Provided material:
------------------------

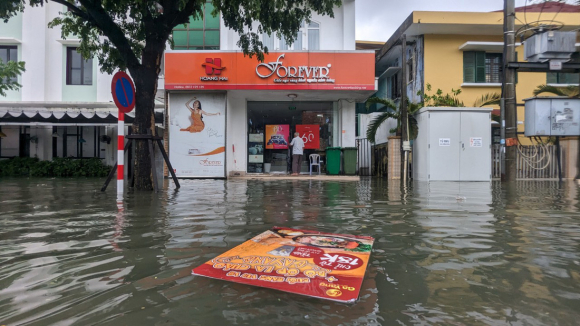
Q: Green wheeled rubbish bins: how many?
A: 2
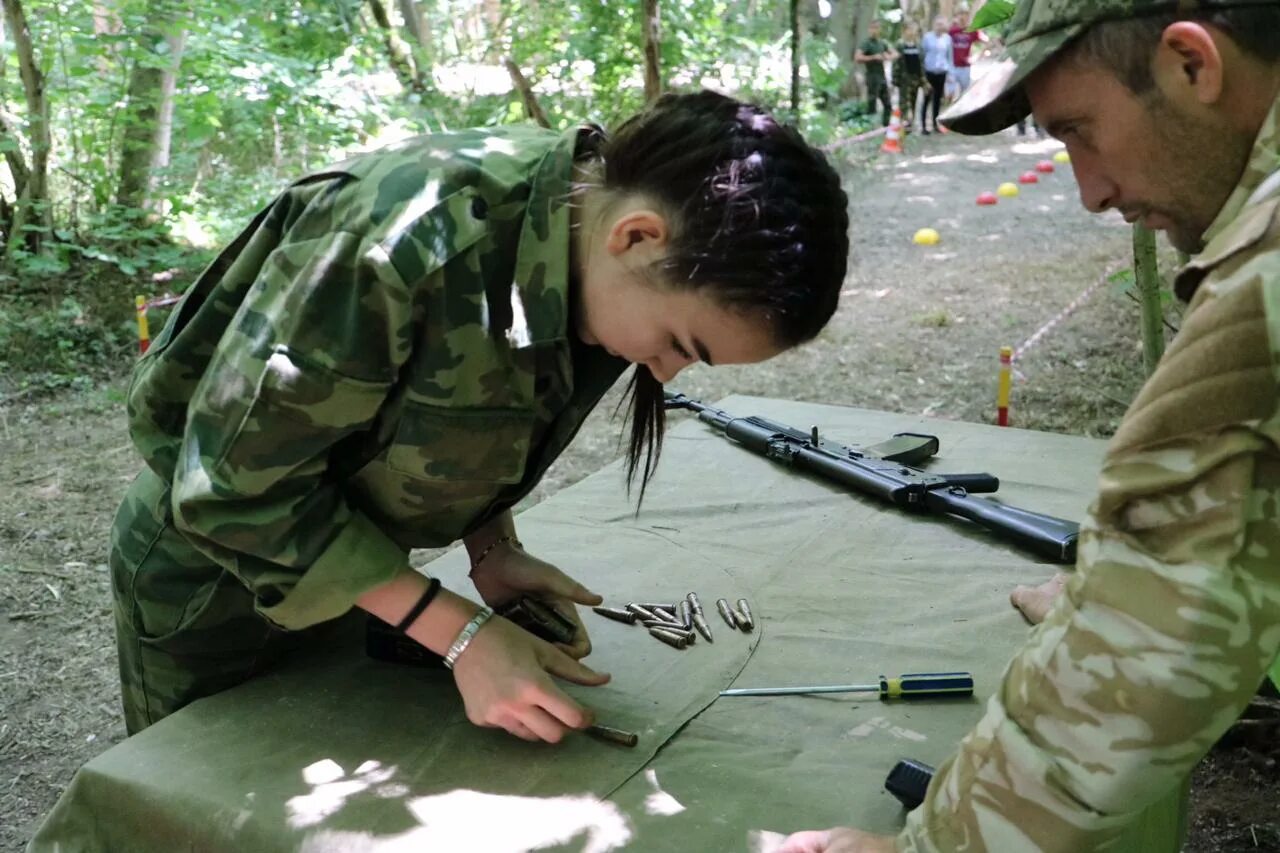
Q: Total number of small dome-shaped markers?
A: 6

------------------------

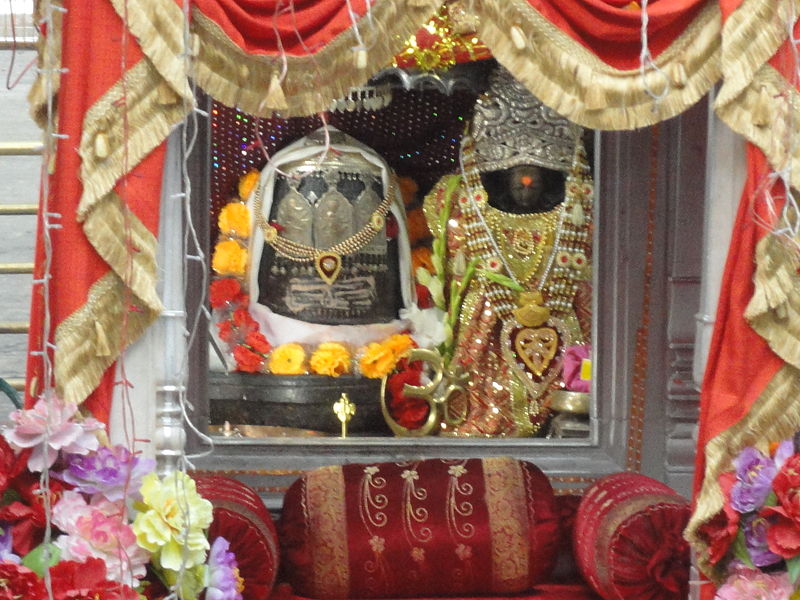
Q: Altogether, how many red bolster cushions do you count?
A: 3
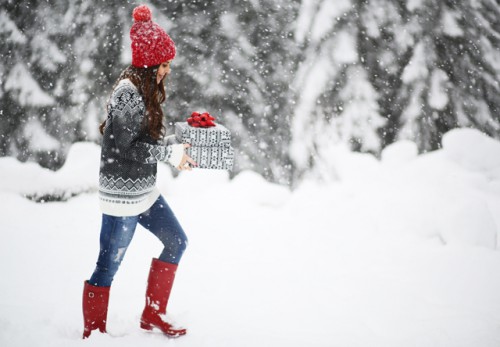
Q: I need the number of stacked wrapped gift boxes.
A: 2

------------------------

What the task requires: Pull together all lines from the data that mention the word "number".

Answer box:
Q: Total number of small dome-shaped markers?
Q: I need the number of stacked wrapped gift boxes.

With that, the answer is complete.